All the news that's fit to print "Minneapolis is a bad restaurant city."

That was the opinion of the New York Times when the City of Lakes last played host to the Republican National Convention. In 1892.

A month before the big event (which was held at the Industrial Exposition Building, across the Mississippi River from downtown Minneapolis and now the site of condominiums), the newspaper sent a reporter to assess the city's ability to feed the convention's attendees, which were conservatively estimated at 50,000 visitors.

After invoking the wince-inducing "bad" word, the un-bylined dispatch, published May 6, 1892, went on to describe an alarming lack of dining establishments, seemingly the result of residents' preference for enjoying three squares a day at home. (The city's population at the time was roughly 165,000.)

The article did manage to eke out some praise for the West Hotel (razed in 1940 and replaced by a parking lot) and its sumptuous dining rooms. It also singled out the city's best restaurant as being located "on the top floor of a twelve-story office building," without naming either the restaurant or the building, although it's presumably the open-air rooftop pavilion (perhaps the Seven Sky Bar of its time?) of then brand-new Northwestern Guaranty Loan Building, later known as the Metropolitan Building, which was demolished in 1961.

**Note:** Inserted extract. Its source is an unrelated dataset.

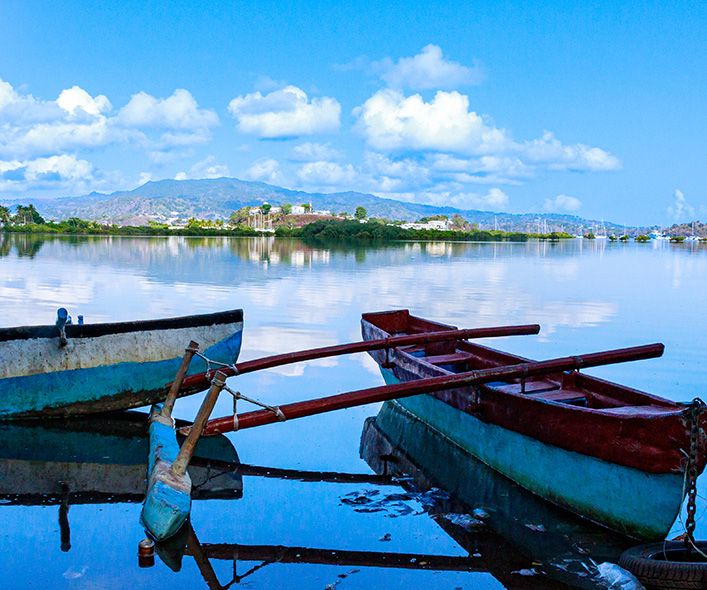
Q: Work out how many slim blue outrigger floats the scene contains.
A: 1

The lion's share of the story is devoted to describing the planning committee's most ill-conceived dining idea -- unlimited pork and beans for everyone -- served at a re-created lumberman's camp just outside the exhibition hall. The Times sniffed at the idea, calling it a "bean carnival."

A month later, with the convention in full swing, the news from the Times was not exactly what city fathers were going to later quote in a travel brochure.

"The willingness to bear with discomforts is really one of the distinguishing features of this convention," intoned the newspaper on June 10, 1892. "Today the capacity of the lumber camp near the Exhibition Building, where pork and beans are cooked in true Northwestern lumberman's style, has been severely tested. ... Hundreds of people who paid to enter the camp today, and then paid for dishes of pork and beans, came to the conclusion that worse food was easier to get than this. ... Minneapolis people think that they have kept their pledges to the National Committee if the thousands now here are not obligated to go hungry. They did not contract to feed everybody in Fifth Avenue Hotel style."

(Thanks to staff librarian Roberta Hovde for discovering this article.)